The French series "LuPin" breaks records on "Netflix", after a similar success by the Spanish "La Casa de Papel", in embodying the end of the US domination of television productions, in a direction Driven by the great ambition of European, Latin American and Korean actors.
"Ten years ago, Federation Entertainment founder Pascal Broughton says," 90 percent of the productions originated in the United States. There were small creative productions but they were not exported abroad. "
However, a combination of unprecedented factors changed the equation.
The increase in the speed of the Internet and the growing influence of television services on demand and the model presented by American paid channels, headed by "HBO", have contributed to pushing their counterparts abroad to rely on series, after betting especially on cinema and sports.
The serials produced by the coded "Canal +" channel, including "Carlos" and "Bracco", were a first step in this transformation, before public channels followed suit, with the phenomenon of "Burgen" in Denmark and "Sherlock" in Britain, which were shown in 2010.
Luca Barra, a professor at the Italian University of Bologna, who is one of the authors of a study on TV series in Europe, explains, "I am not sure that this was their intention in the first place, but the producers noticed that what they are doing not only allows them to differentiate in the local market, but that it also concerns other markets." ".

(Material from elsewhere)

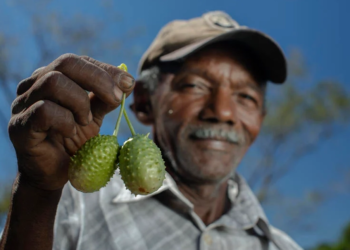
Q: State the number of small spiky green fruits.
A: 2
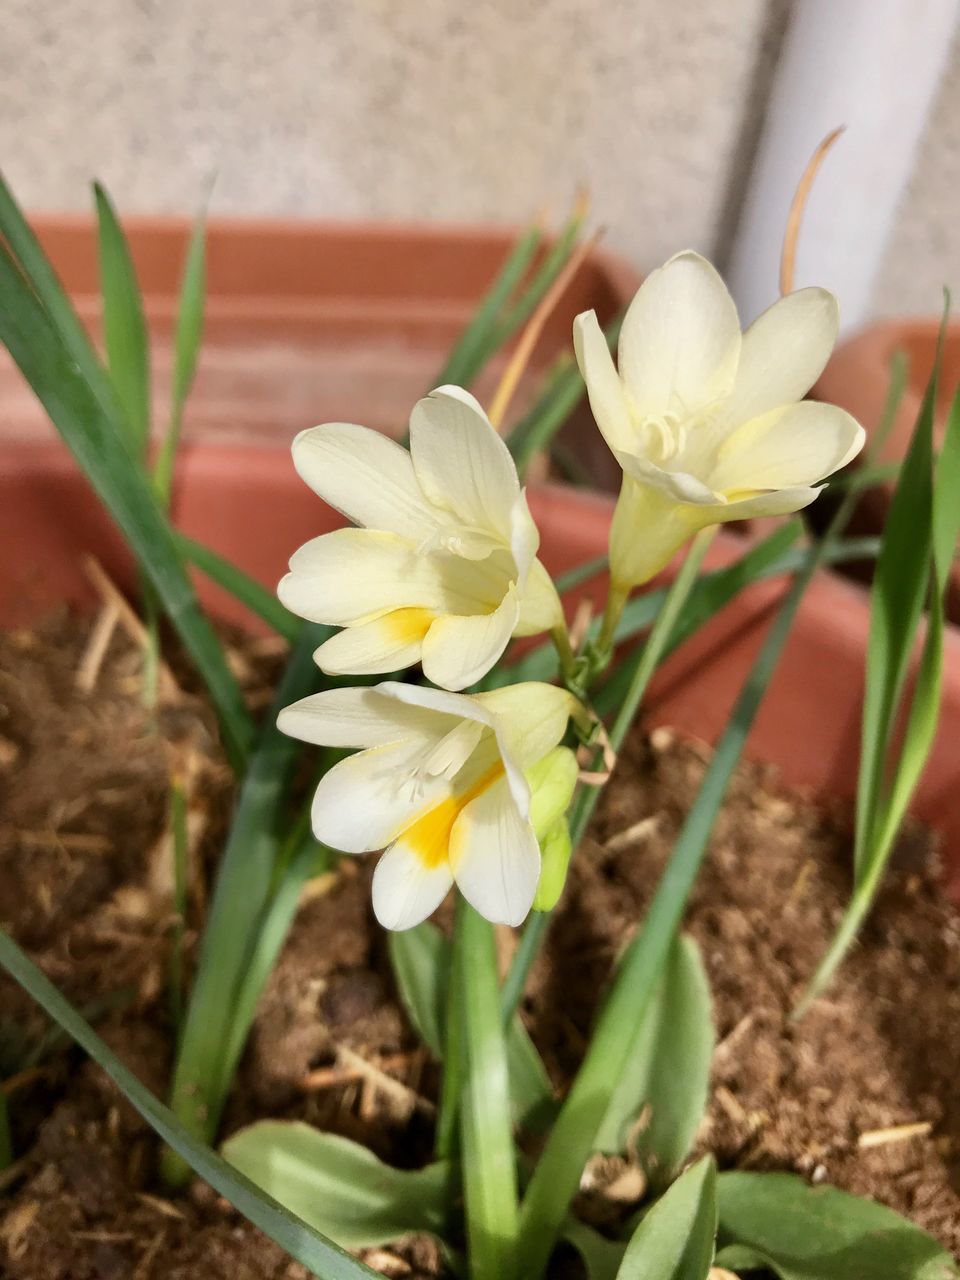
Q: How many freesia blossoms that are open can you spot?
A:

He points out that this "change of mentality" also helped in developing cross-border production structures, especially in Europe, to cope with the steady growth in the production budget.
In parallel, the proliferation of channels and platforms generated a huge appetite for non-consuming content that changed the concept of success.
"There are many programs and the audience is very dispersed, which allows marketing productions that were previously not popular," says Luca Parra.
The emergence of global platforms, especially Netflix, as well as Amazon and finally Disney + also played a major role in this regard.
In addition to the large budgets, Netflix resorted to translating all the works on its platform in addition to dubbing many of them, which allowed a non-English-speaking series such as "Lupine" to be on top of the most watched series on the platform in the world for several days.
To expand their base abroad, US platforms have produced local businesses in several countries, relying on production companies primarily based in their target markets.
In South Korea, and finally in Europe, laws require electronic video services to contribute financially to the audiovisual sector in the country.
In this new landscape of TV production, Americans remain "very strong," as Pascal Bruton concedes, but there is "a real rebalancing" and "the trend is accelerating."
University of Wisconsin professor Jonathan Gray explains that non-American production companies have also entered the line of writing exportable productions, all the way to the United States.
"Americans´ tastes are known for their limitations in terms of television," he says, "but foreign productions have come to realize how to satisfy them," by pushing them away at times, but while preserving their known mark.
As with some English productions, options are increasingly focused on "narrative themes and styles of a much greater international character," according to Pascal Bruton.
Breton explains, "Versailles or Saint-Tropez is an international topic of interest" to viewers around the world, as happened in the Italian Mafia series ("Gomora") and another about Colombian drug dealers ("Narcos").
In the case of "Le Pen," the Louvre is a magnet for viewers, but the success of the work, according to Pascal Broughton, is also due to the style of directing.
He notes that the work "is a bit like the films of Luc Besson, the only director in French cinema who understood the global market." Many of Bison´s associates work behind the camera on "Lupine".